The semiconductor industry stands apart in its exceptional nature on multiple fronts. With precision that surpasses even the aerospace sector and a production process of unparalleled complexity that outshines automotive firms, it achieves production volumes on par with the electronics industry. Yet, this industry faces additional challenges that set it apart. It must navigate the imperative to minimize water consumption and reduce the reliance on chemicals in its manufacturing processes. Global technology intelligence firm ABI Research forecasts that spending on digital technologies by semiconductor manufacturers will increase by a 9.6% Compound Annual Growth Rate (CAGR) over the next ten years and reach US$6.2 billion in 2033.

“Complexities concerning the creation of the silicon wafers means that ramping up production is not as straightforward as other sectors. The process is more akin to an artisanal production process. Semiconductor manufacturers need to be adept at demand planning, ensuring quality levels, and production scheduling to increase yield so that clients have enough chips for their needs,” explains Michael Larner, Industrial & Manufacturing Markets Research Director at ABI Research.

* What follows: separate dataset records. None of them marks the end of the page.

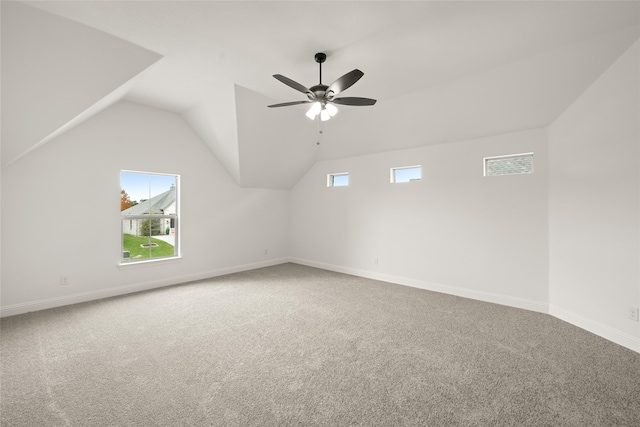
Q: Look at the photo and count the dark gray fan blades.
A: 4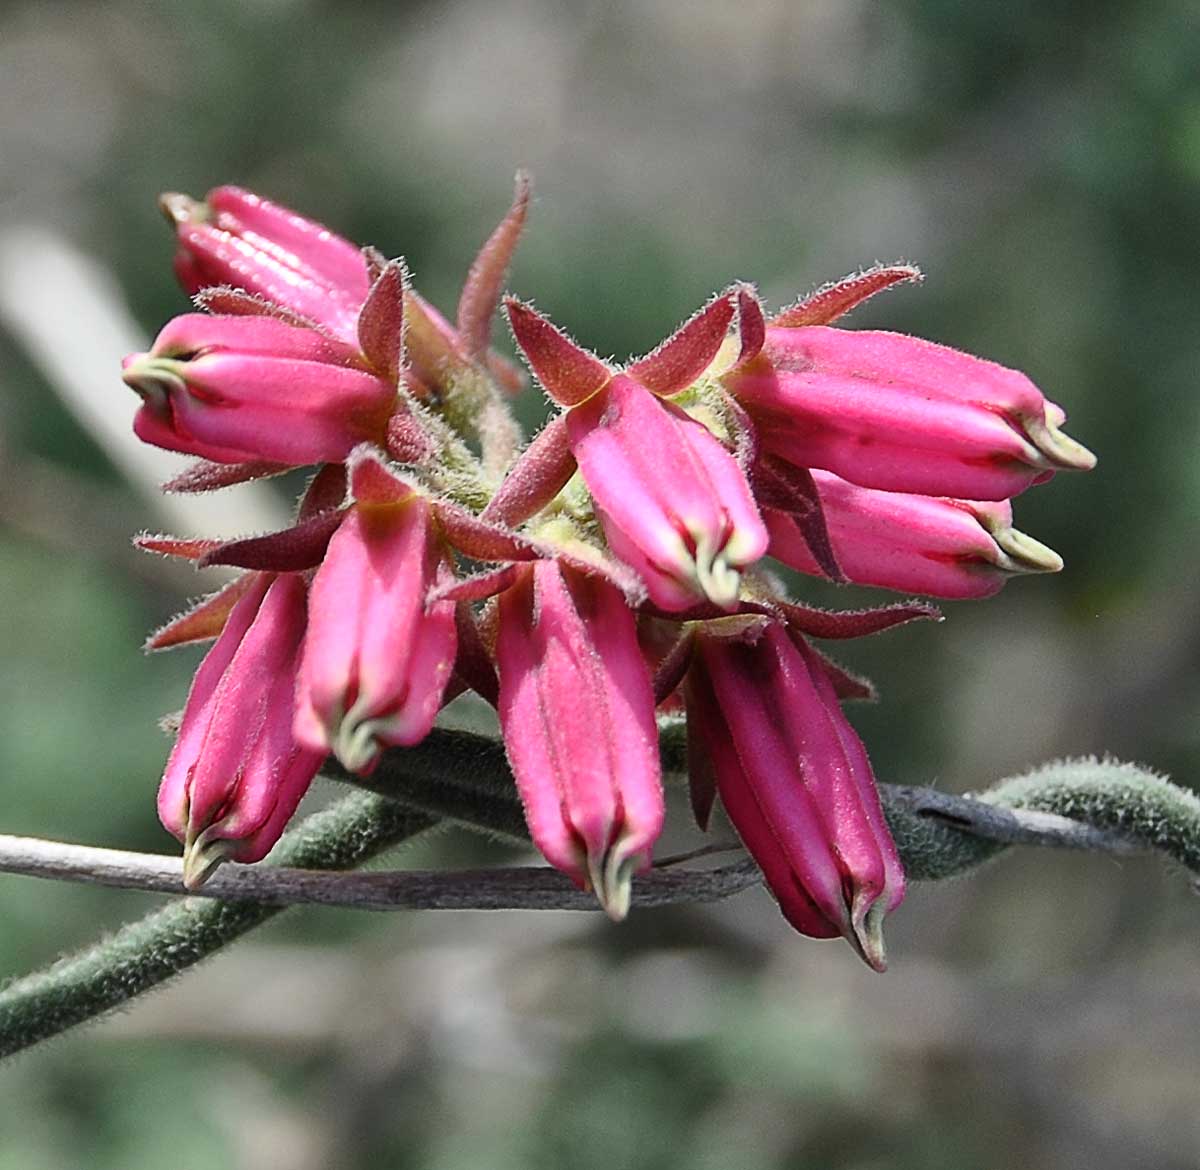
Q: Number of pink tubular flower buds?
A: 9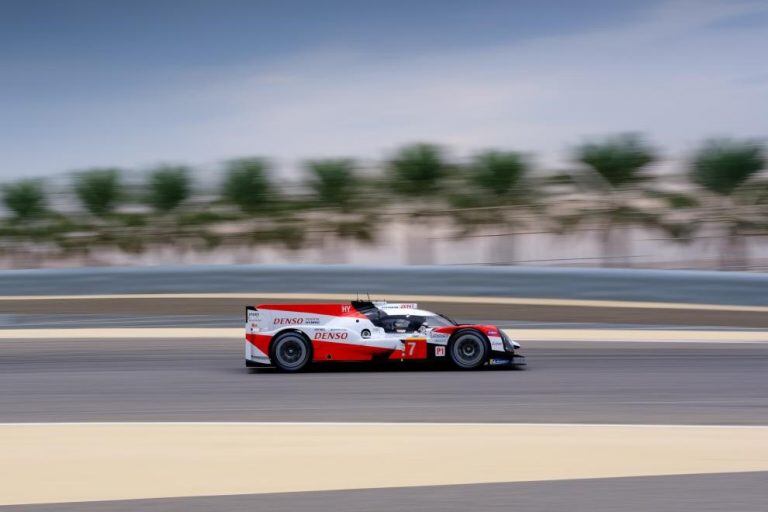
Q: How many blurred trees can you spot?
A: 9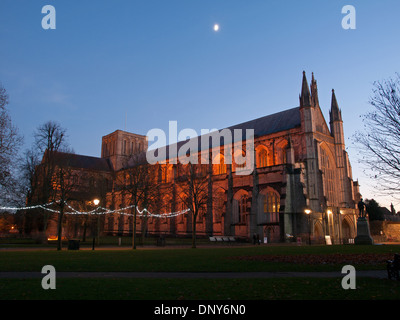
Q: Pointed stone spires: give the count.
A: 3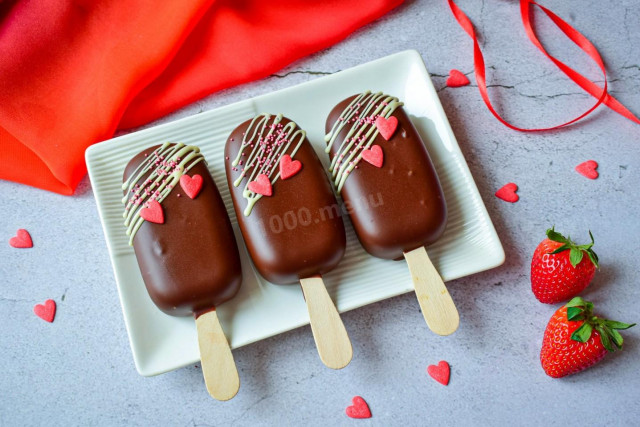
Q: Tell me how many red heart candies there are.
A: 13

Solutions from small innovative suppliers, such as Eyelit, Galaxy Semiconductor, and PEER Group, can help manufacturers control their operations. Meanwhile, Flexciton can assist manufacturers with optimizing their schedules, and camLine can help ensure product quality. The need to analyze and control operations is expected to fuel spending on data analytics to grow by a CAGR of 12.6% over the next ten years and be worth US$1.14 billion in 2033.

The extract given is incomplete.